» Task instructions
In the entries below, find the lines that contain the word "count" and copy them.

--- START ---

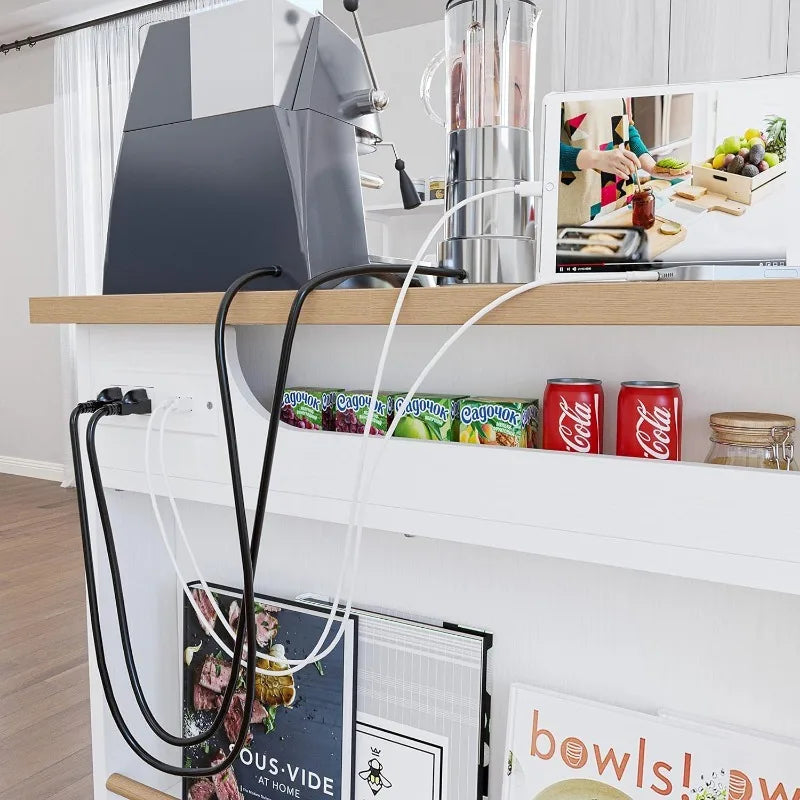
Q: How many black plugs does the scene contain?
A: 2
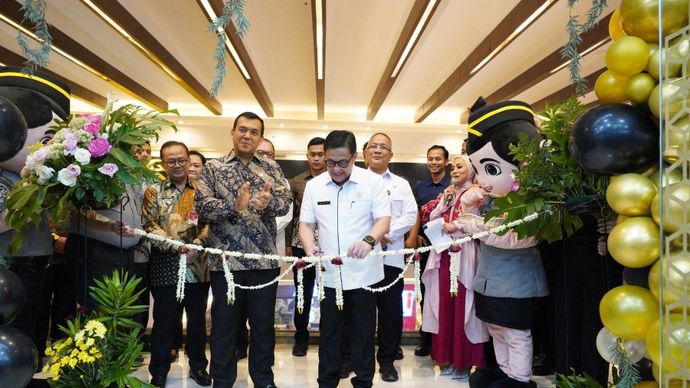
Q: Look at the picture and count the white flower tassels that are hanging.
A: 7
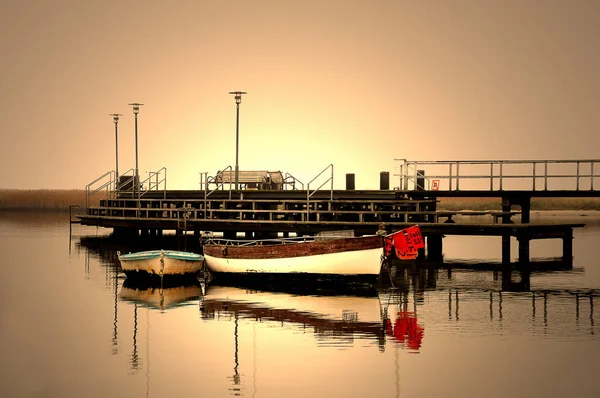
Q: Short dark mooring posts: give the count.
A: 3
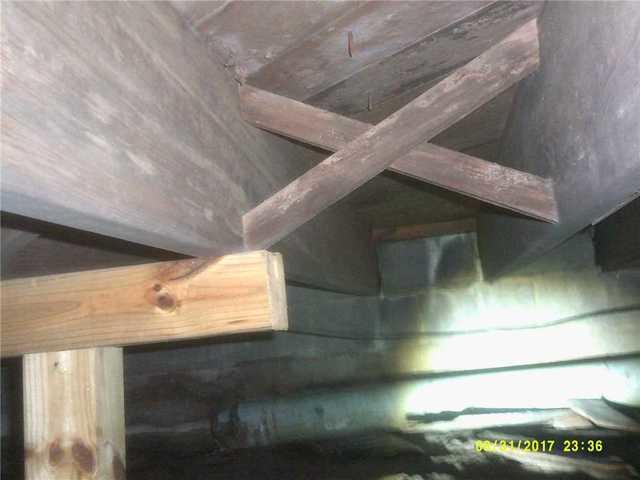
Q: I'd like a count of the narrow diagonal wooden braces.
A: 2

--- END ---

» Result of the task
Q: Look at the picture and count the white flower tassels that are hanging.
Q: Short dark mooring posts: give the count.
Q: I'd like a count of the narrow diagonal wooden braces.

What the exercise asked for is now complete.